What you need to do: Without pictures, repeat the lines of the entries from the one containing "Q: Arched windows" through the last, both ends included, and nothing else.

Information given:
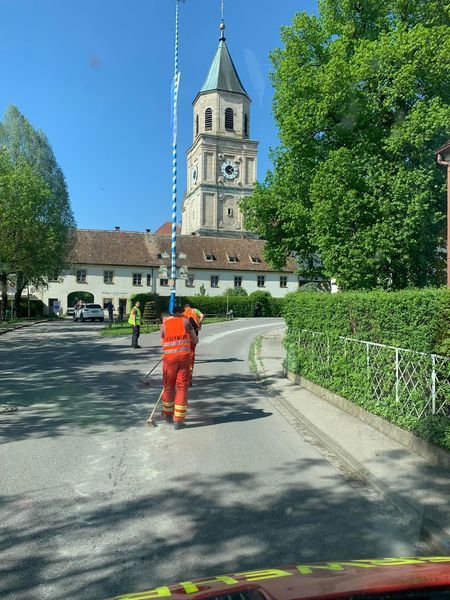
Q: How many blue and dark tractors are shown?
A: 0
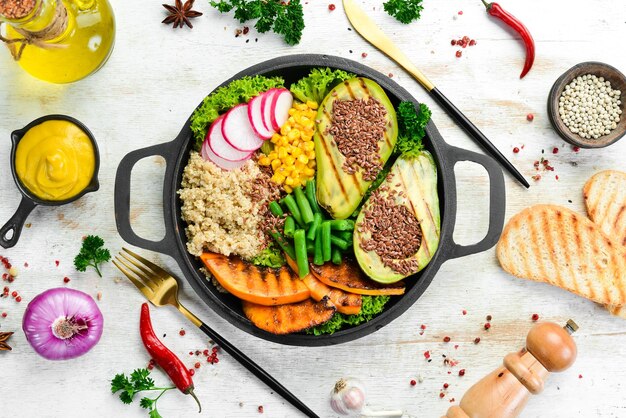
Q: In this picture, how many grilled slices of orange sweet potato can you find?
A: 4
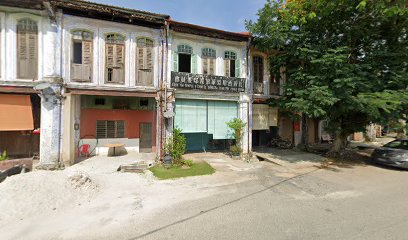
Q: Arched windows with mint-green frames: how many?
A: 3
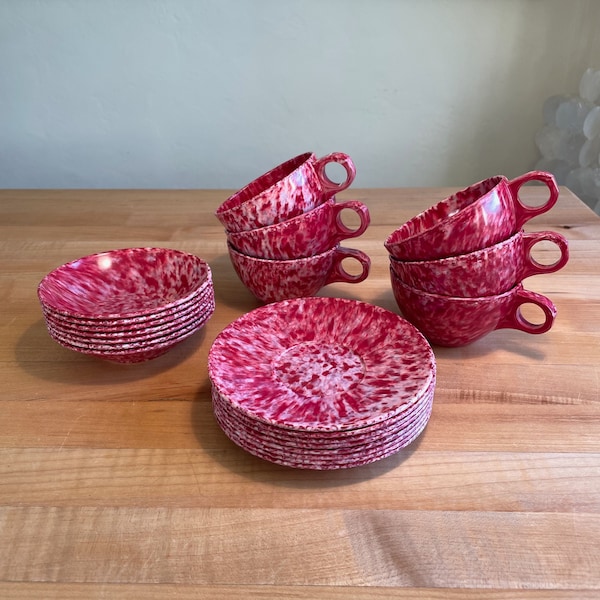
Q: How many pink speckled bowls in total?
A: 7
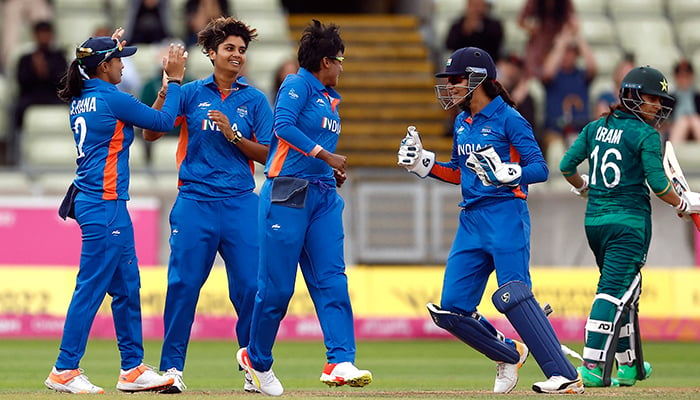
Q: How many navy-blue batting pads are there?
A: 2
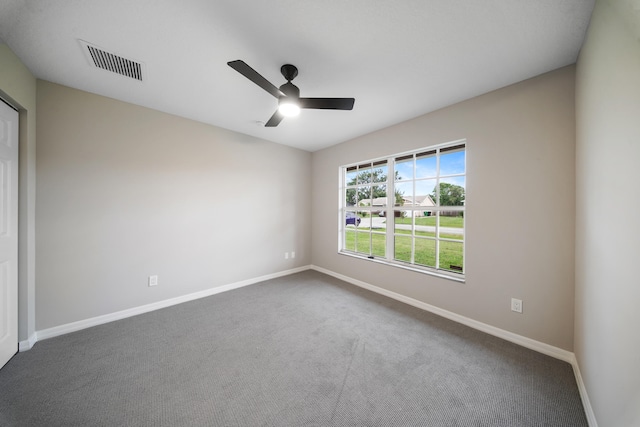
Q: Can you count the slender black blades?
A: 3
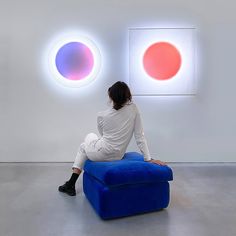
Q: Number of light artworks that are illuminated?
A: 2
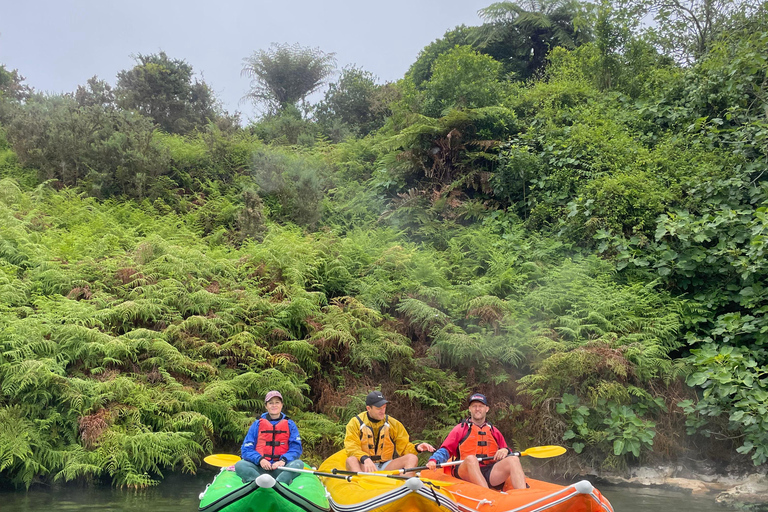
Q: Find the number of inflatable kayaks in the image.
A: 3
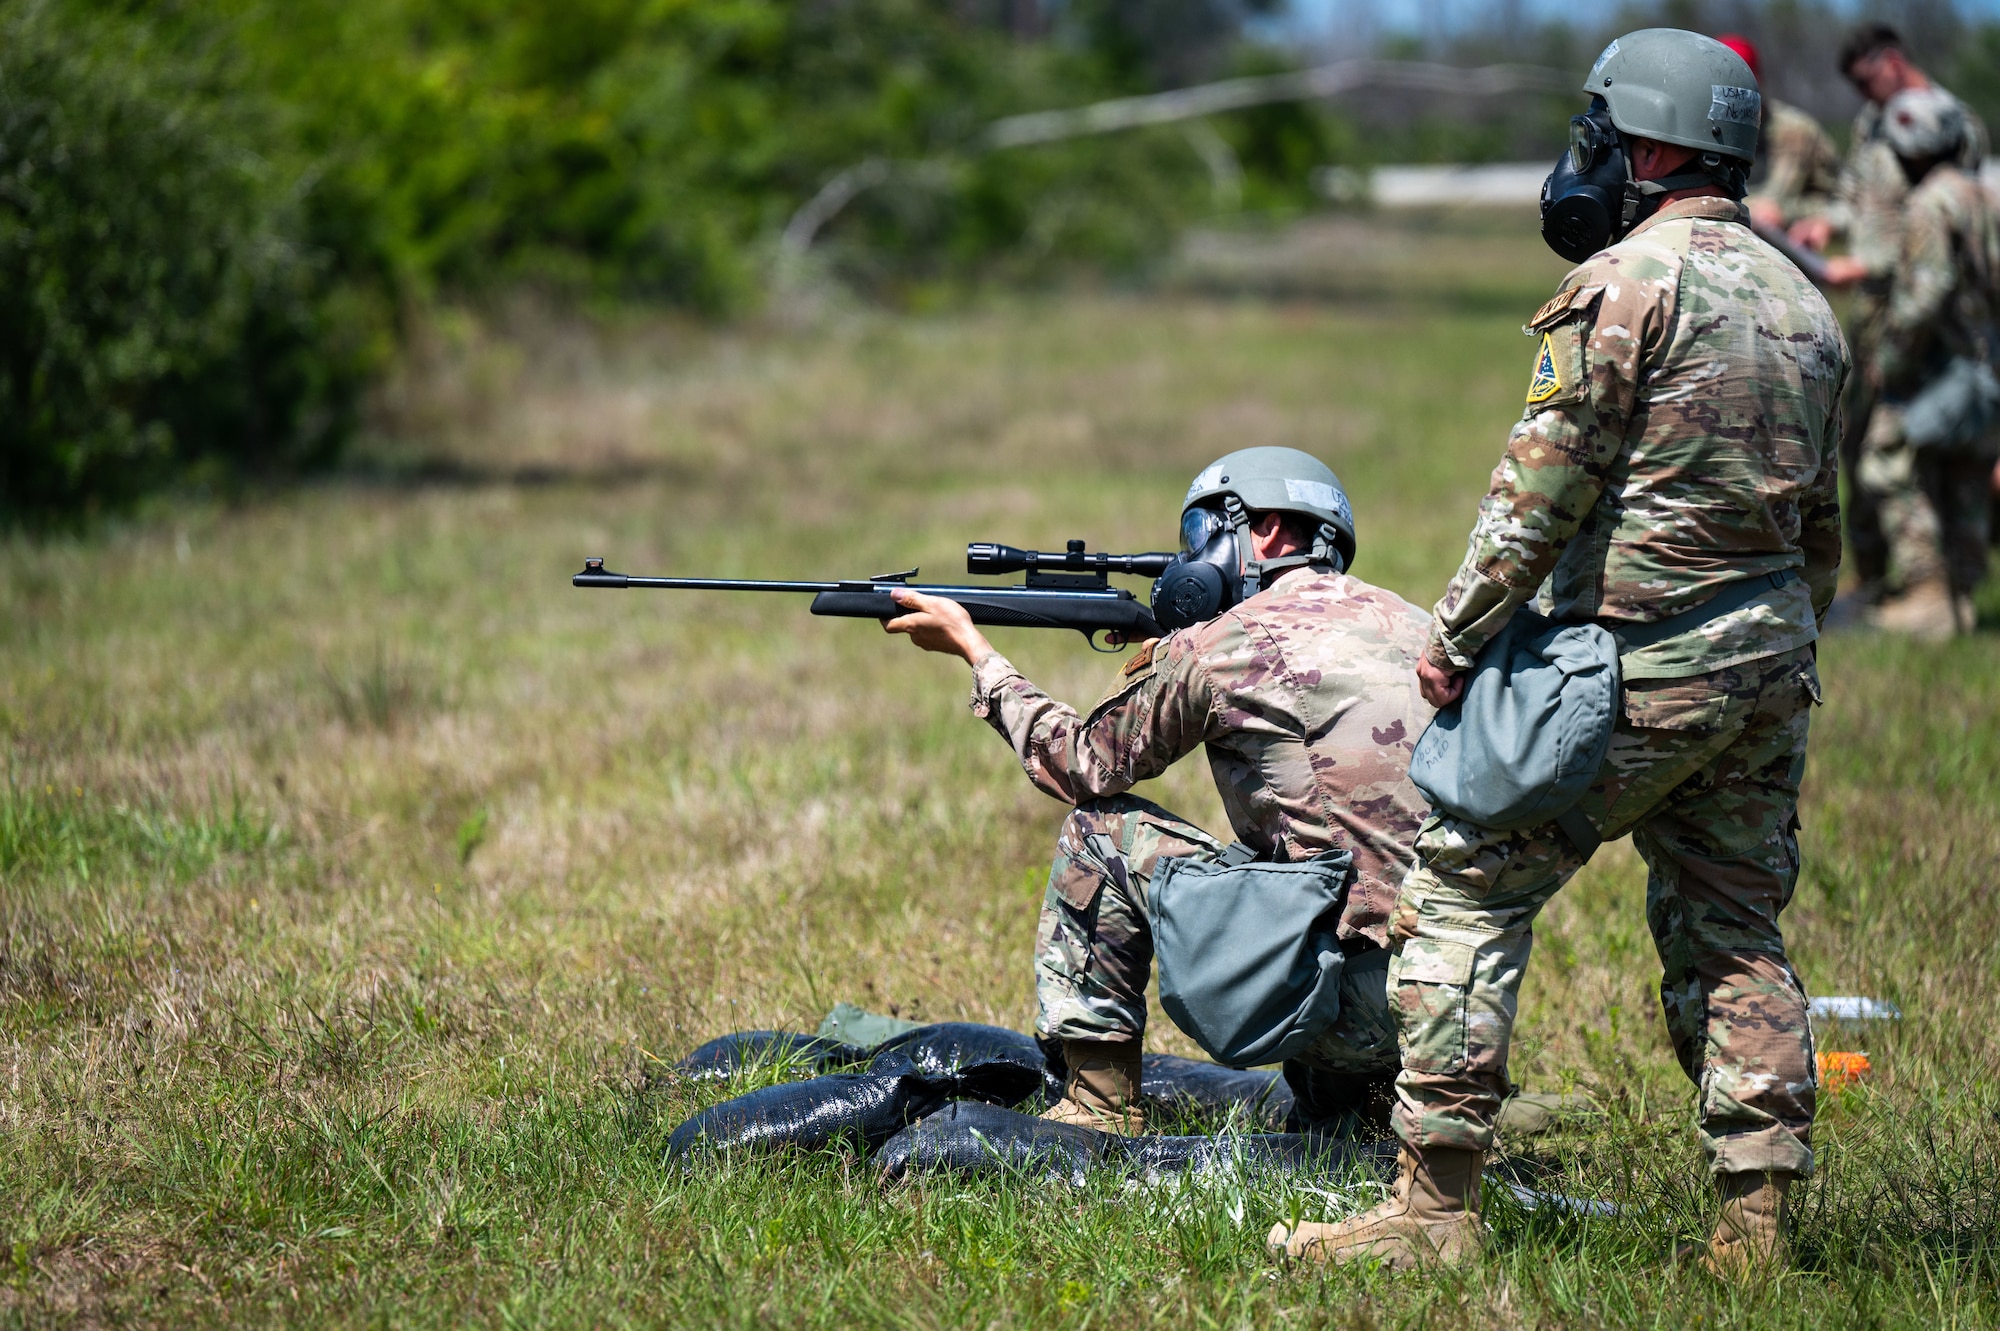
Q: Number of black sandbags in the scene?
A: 6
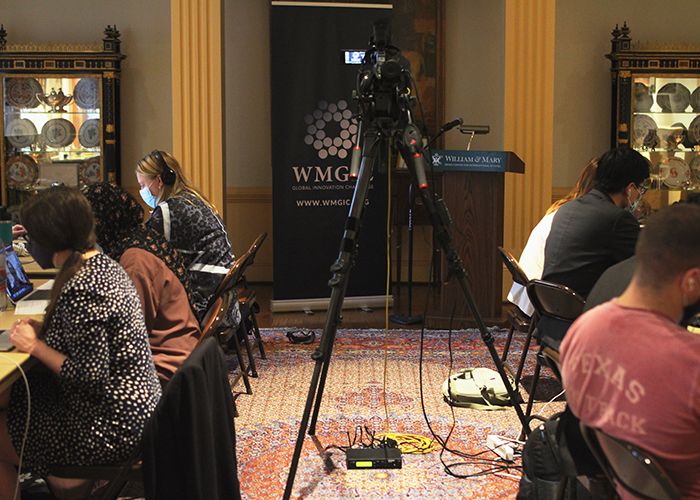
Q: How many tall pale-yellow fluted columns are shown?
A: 2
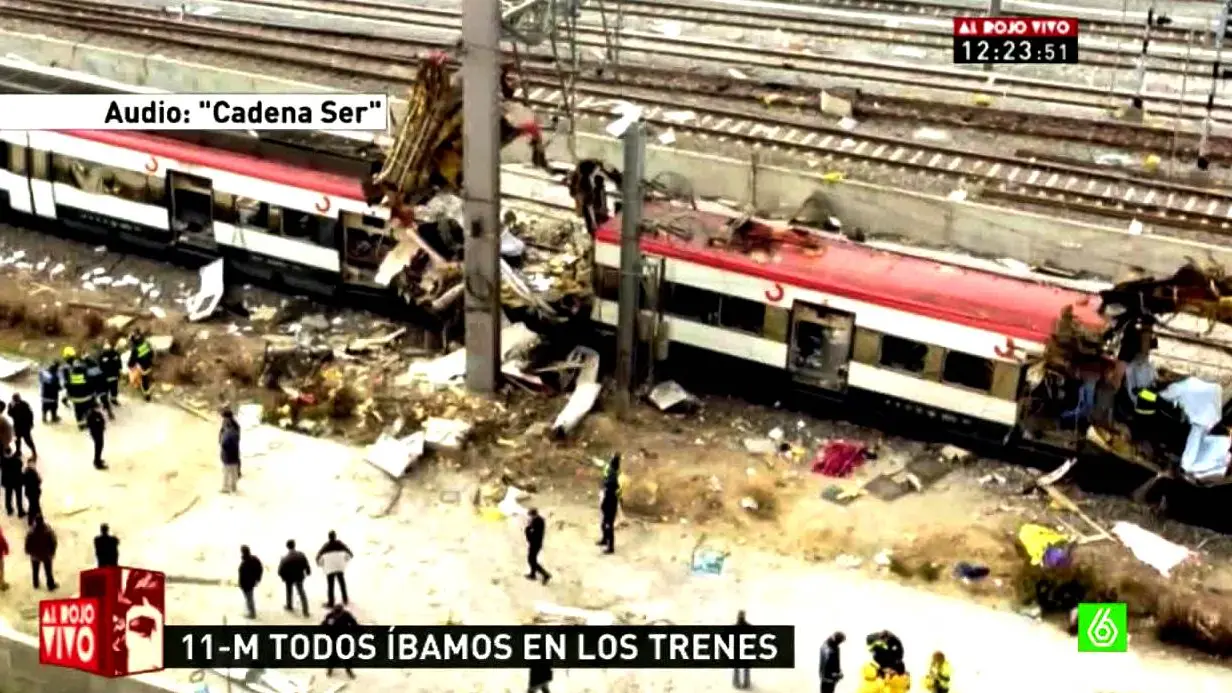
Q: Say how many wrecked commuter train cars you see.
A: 2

Reply:
Q: Arched windows with mint-green frames: how many?
A: 3
Q: How many pink speckled bowls in total?
A: 7
Q: How many navy-blue batting pads are there?
A: 2
Q: Can you count the slender black blades?
A: 3
Q: Number of light artworks that are illuminated?
A: 2
Q: Find the number of inflatable kayaks in the image.
A: 3
Q: Number of black sandbags in the scene?
A: 6
Q: How many tall pale-yellow fluted columns are shown?
A: 2
Q: Say how many wrecked commuter train cars you see.
A: 2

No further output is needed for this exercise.